Once you have run tests and you are happy with the results, you can fully clean up a test as follows:

  1. Teardown the running assembly

    kxi assembly teardown --name test_assembly
  2. Remove the test artifact and validate its removal

    kxi package remote-remove qpackage-1.0.0_61432767.kxi

Creating and uploading your tested artifact

Once your package has been tested you can create a 'tagged' version of your package which denotes it is ready for use in a production environment.

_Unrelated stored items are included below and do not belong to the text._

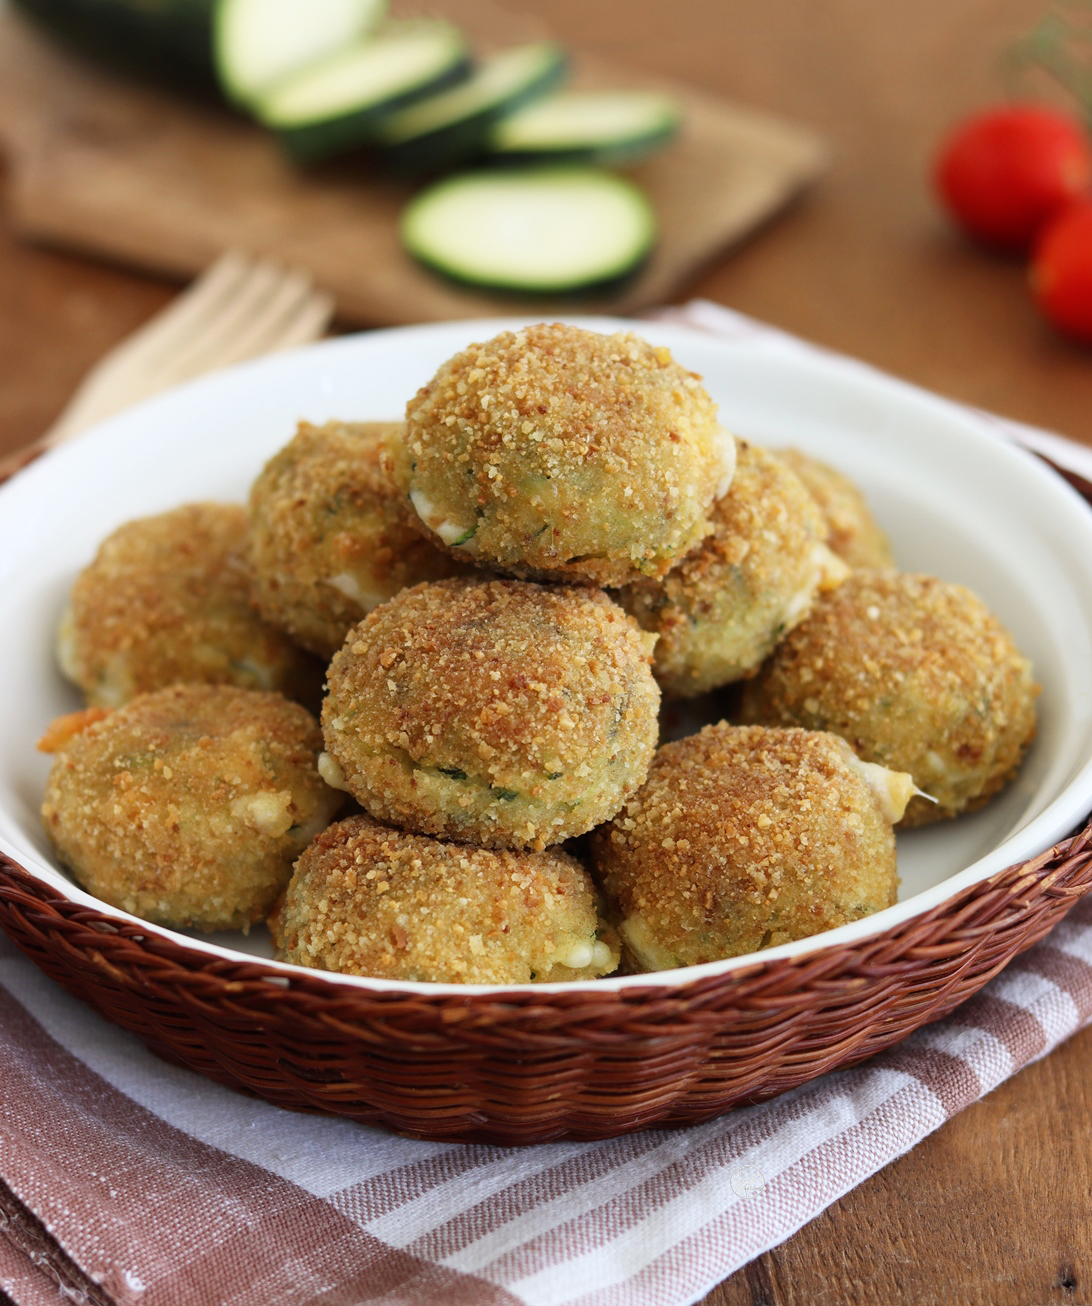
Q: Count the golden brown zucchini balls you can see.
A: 10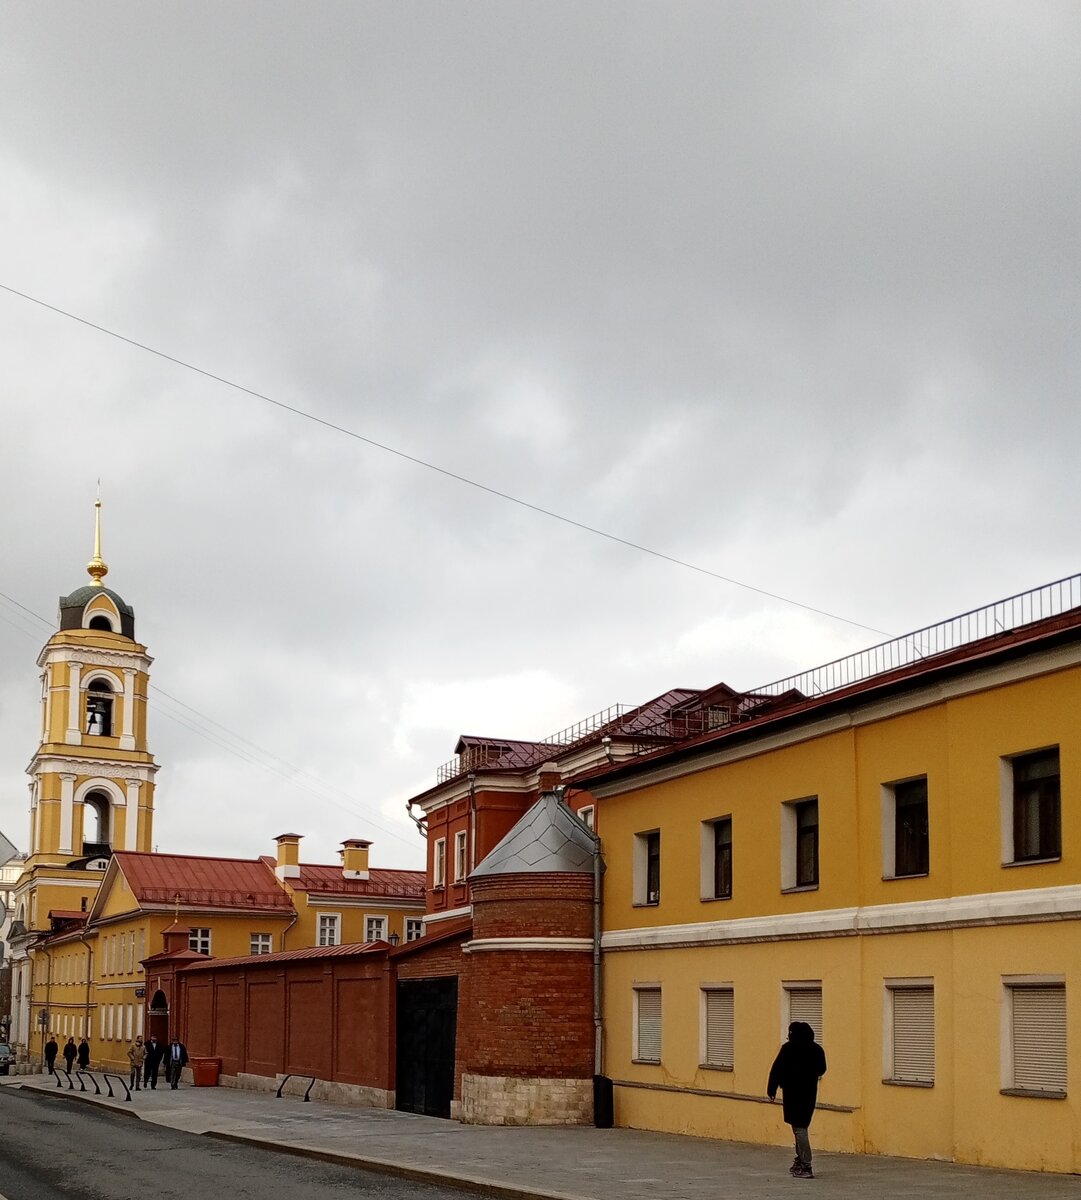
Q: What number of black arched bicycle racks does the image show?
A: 4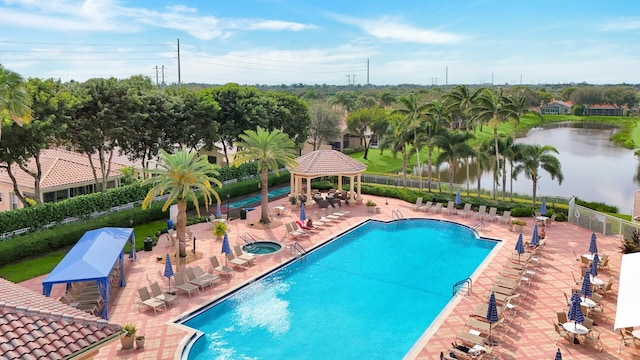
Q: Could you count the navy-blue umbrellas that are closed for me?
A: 14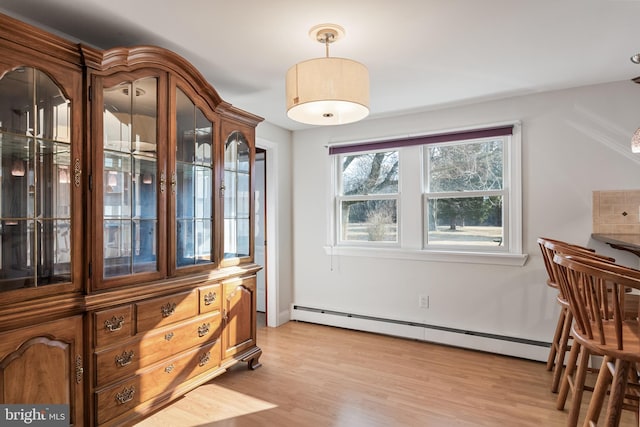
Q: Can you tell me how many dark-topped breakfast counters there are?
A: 1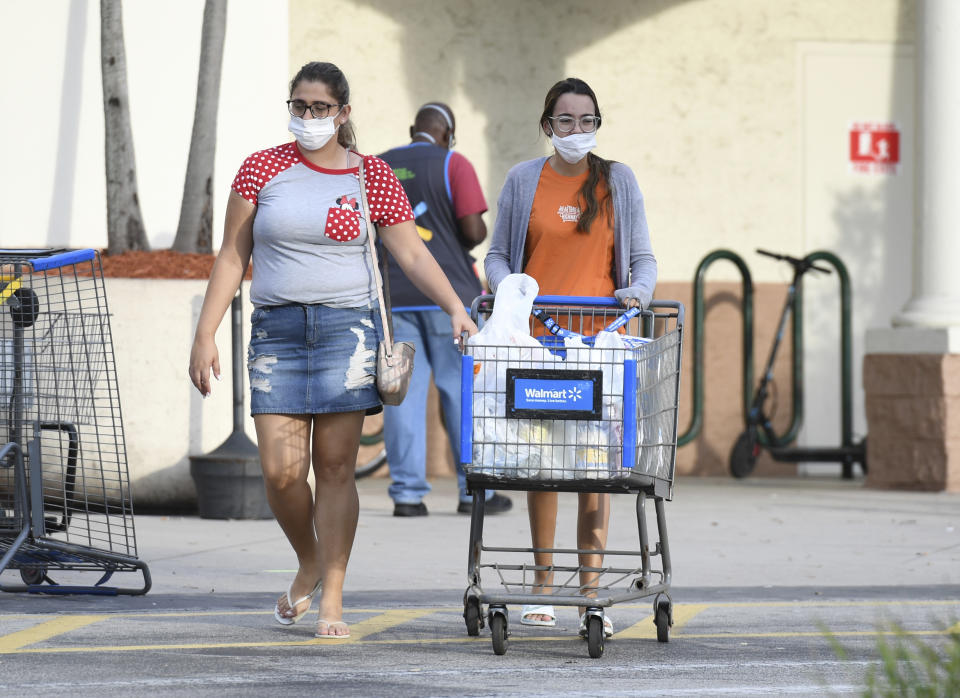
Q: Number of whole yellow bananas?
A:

This is done using the --tag option when creating a packaged entity, as follows:

kxi package packit qpackage --version 1.0.0 --tag
Package created: /tmp/artifacts/qpackage-1.0.0.kxi

Once generated this package can be uploaded to your kdb Insights Enterprise deployment of choice and used by deploying an assembly that references the package and its use.


In summary this workflow provides you with the ability to generate within a CI or local development environment a workflow that appropriately packages, uploads and validates your APIs prior to the release of a package or it being published to a production environment.